Может, и мучит… Непросто изъять из памяти — и из сердца — облик того, кому нанесла незаслуженную обиду за этим вот овальным столом. Протестующее треньканье ложечки навек застряло в ушах.
— Одета. Какой ты, доченька, наметила парк?
Машу тянуло в сторону Речного вокзала, поехали прямо туда. Сугробы первозданной ослепительной белизны обступили каждую утоптанную дорожку. Деревья не кажут ни зелени хвои, ни черных сучков — ветви, все, какие ни есть, застланы снежным густым покровом, иные гнутся под ним. Припорошены снегом и причалы у порта, вода скована льдом.
— Мама, как ты думаешь, Волга замерзла?
— Кто ее знает.
— Неужели и в Астрахани бывает мороз?
— Астрахань, Астрахань… Она у тебя на особом счету.
— Возможно, и на особом!
Не сняв рукавичек, Маша быстро лепит снежок и целится в один из множества встрепанных силуэтов, чернеющих на усыпанной снегом сосне. Галка? Ворона? Вспугнутая птица взлетает, Маша за ней не следит. Она сама мысленно унеслась в самый южный пункт своего водного путешествия. В том городе в кинотеатре «Октябрь», который славится зимним садом, они с Михайлом вдвоем, поотстав от других экскурсантов, застряли под финиковой пальмой, стали что-то выяснять и перешли незаметно на «ты». Причем как-то одновременно. «Ты, Машенька, слушай, что я скажу…» — «Нет, ты меня слушай…» Маша, так уж к слову пришлось, похвастала своим — можно сказать, с колыбели — близким знакомством со специалистом по атмосферным явлениям. Ее сообразительный спутник тут же подвел ее к очень редкому дереву. У того дерева ползучие ветки и плотная лакированная листва, которая заменяет самый точный барометр. Про то сообщал пояснительный текст, составленный специалистами по линии дяди Стася. Всякий раз в предвестье дождя на листьях проступают капли-дождинки. Оба разом воскликнули: «Ты представляешь себе?!»

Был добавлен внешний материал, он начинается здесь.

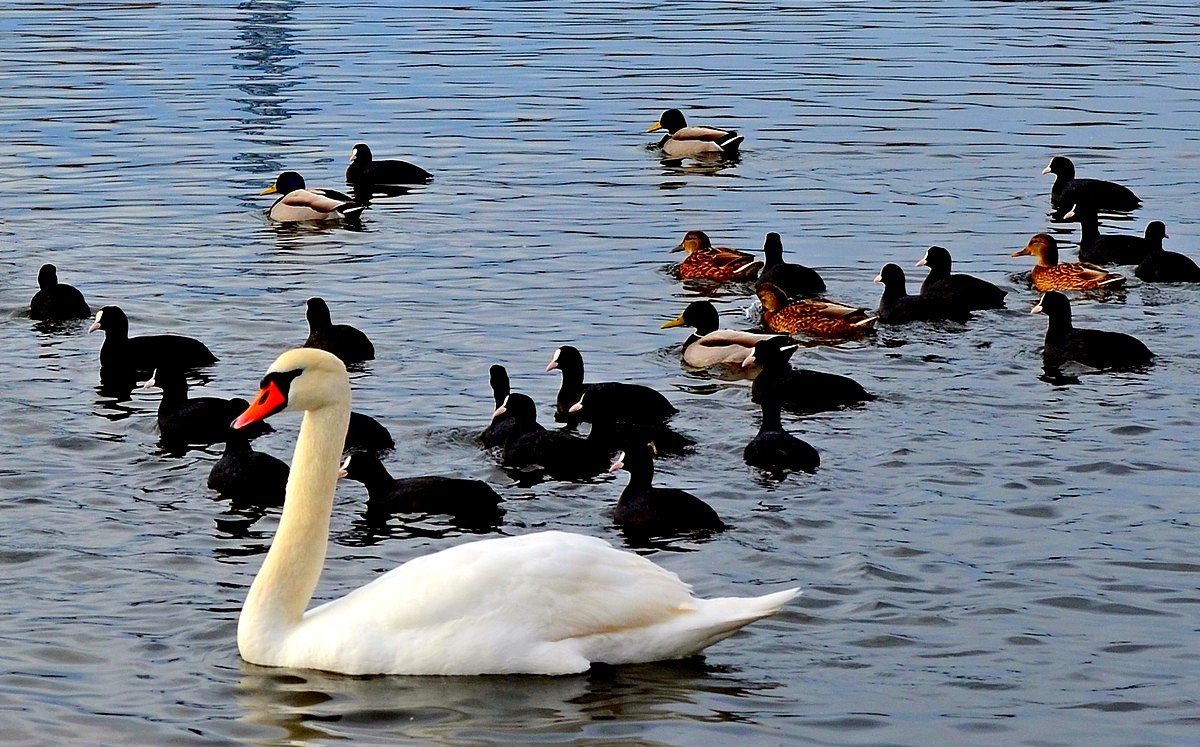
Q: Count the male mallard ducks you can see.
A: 3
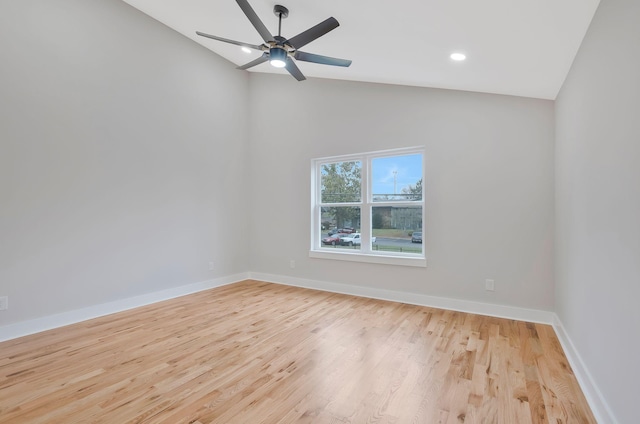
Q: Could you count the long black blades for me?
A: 6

Теперь молодежь норовит с первого знакомства перейти на «ты», но у них, у двоих, вплоть до Астрахани разговор велся по-взрослому, по-серьезному.

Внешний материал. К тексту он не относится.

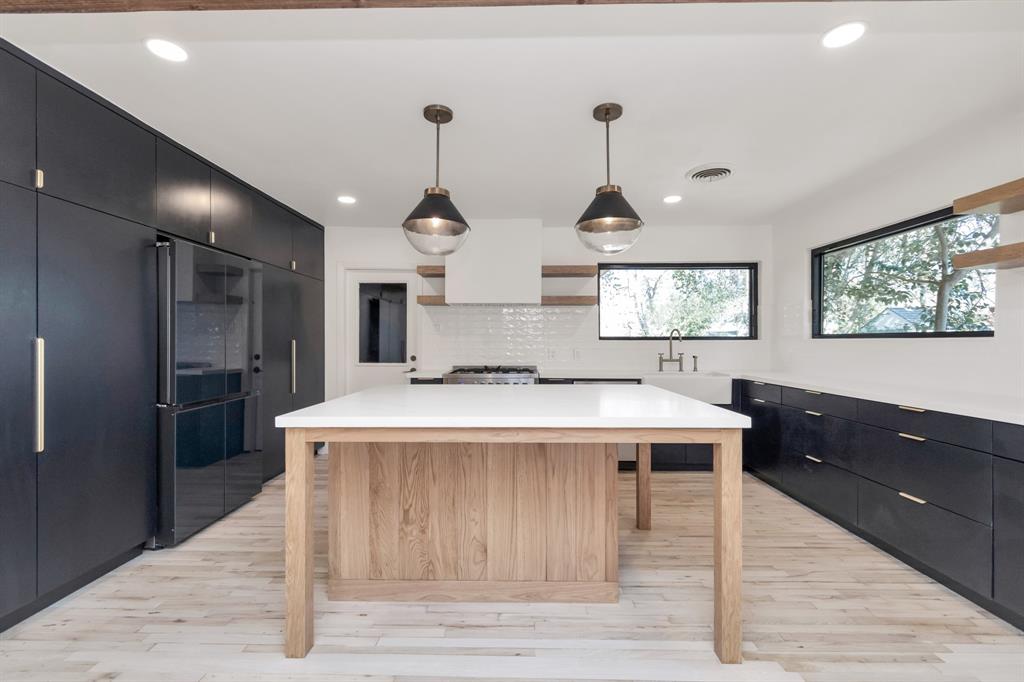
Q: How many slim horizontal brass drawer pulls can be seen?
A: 8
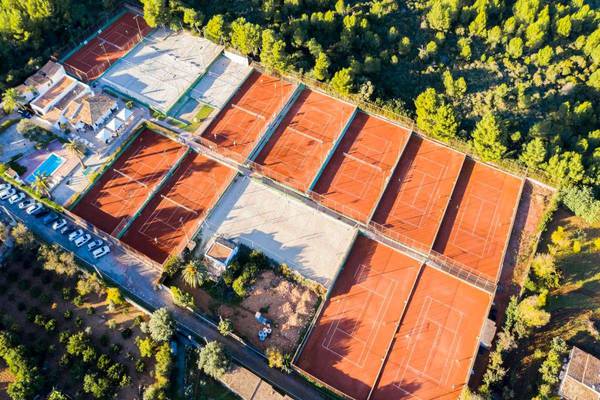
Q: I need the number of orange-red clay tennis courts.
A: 10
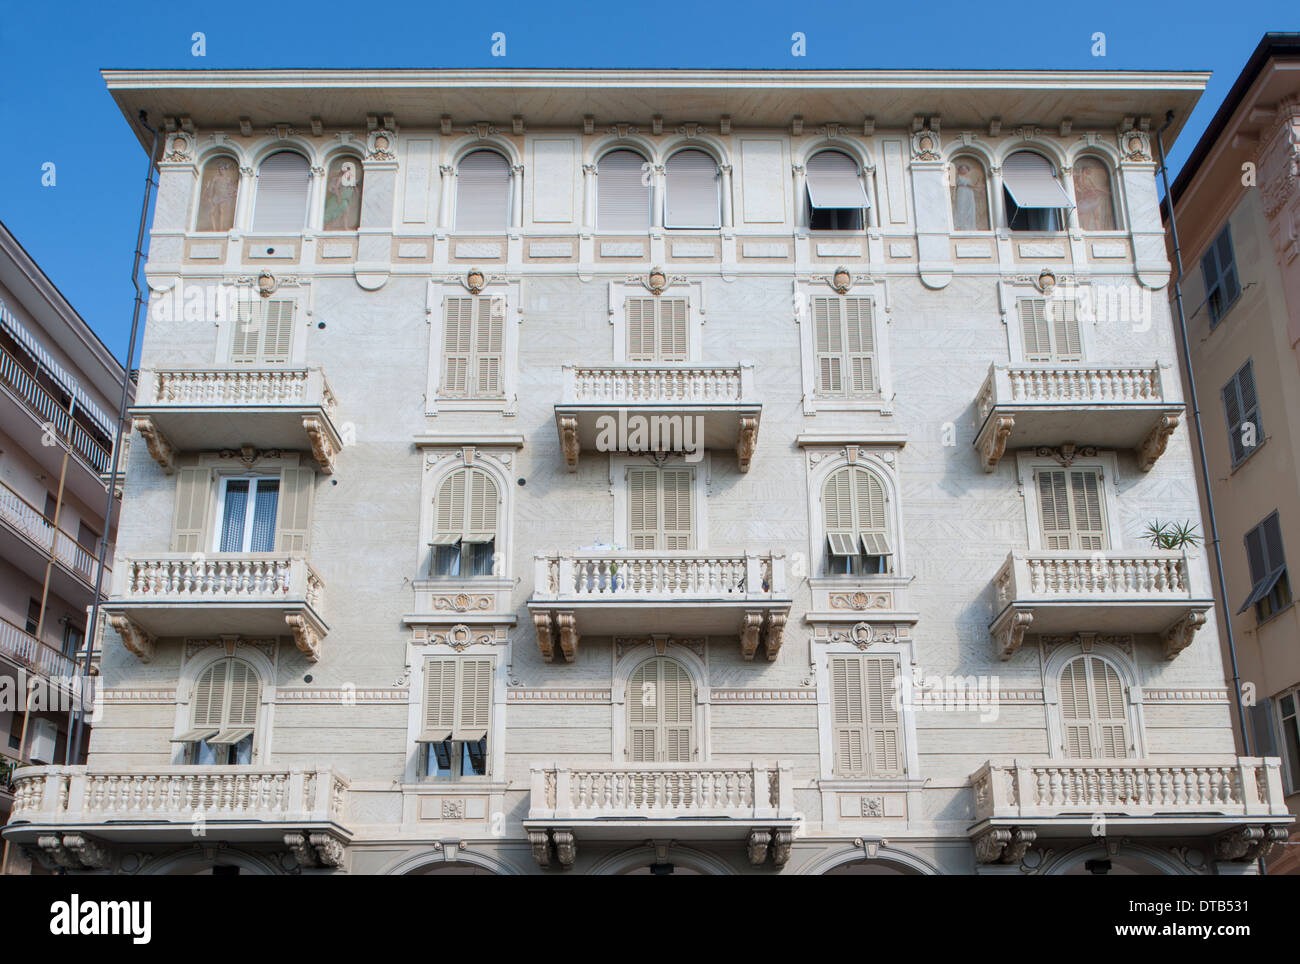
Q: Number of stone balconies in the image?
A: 9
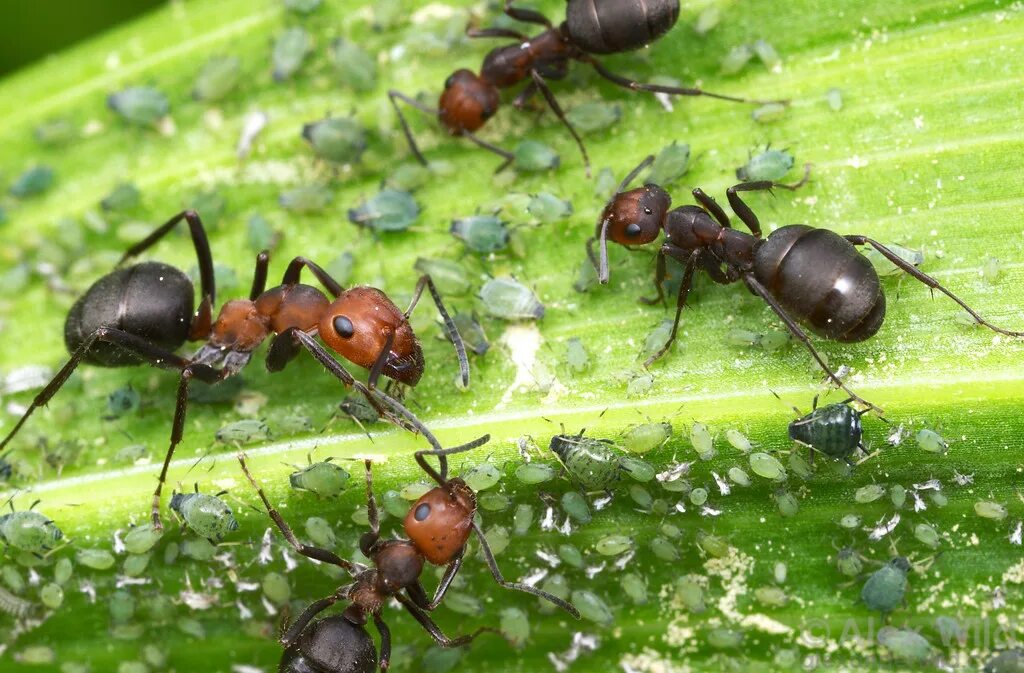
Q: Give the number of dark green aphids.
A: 1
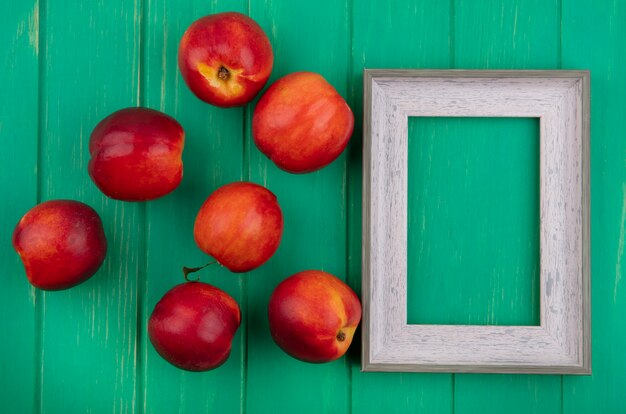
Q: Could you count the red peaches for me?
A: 7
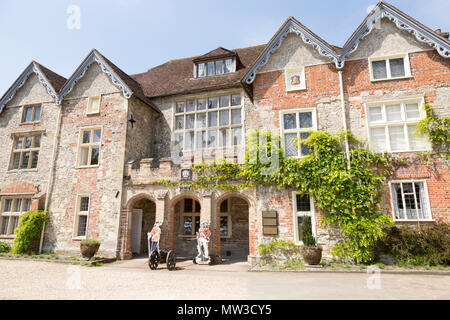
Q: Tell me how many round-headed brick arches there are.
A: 3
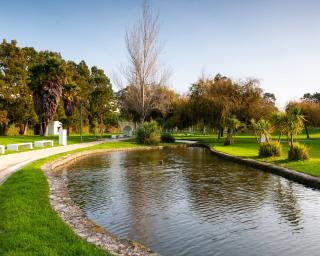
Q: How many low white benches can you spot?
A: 3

На обратном пути только и слышалось: «Ах ты, моя…»
«Моя», да к тому ж «дорогая».
«Дорогая», а по расставании ни слуху ни духу. Мучил до Ноябрьских, и то отделался вежливым поздравлением. До той красивой открытки шли сплошные терзания. В мозговых извилинах Маши безжалостно возникала запавшая туда еще с прощального вечера самодеятельности чувствительная частушка.
Волга была тиха и спокойна, но корма шлюпочной палубы буквально трещала от битком набившихся пассажиров. Предстояло организованное прощание с плавучим домом, с обретенными здесь друзьями. Мероприятие проходило живо и весело, массовик был в ударе. И вдруг скромная щупленькая туристка, повязавшись платочком, взобралась на возвышение и заунывным тоненьким голоском возьми да исполни грустный-прегрустный куплет. Нашлись, наверное, девушки, которым то пение проникло в самое сердце. В Машино — нет! Не то было настроение!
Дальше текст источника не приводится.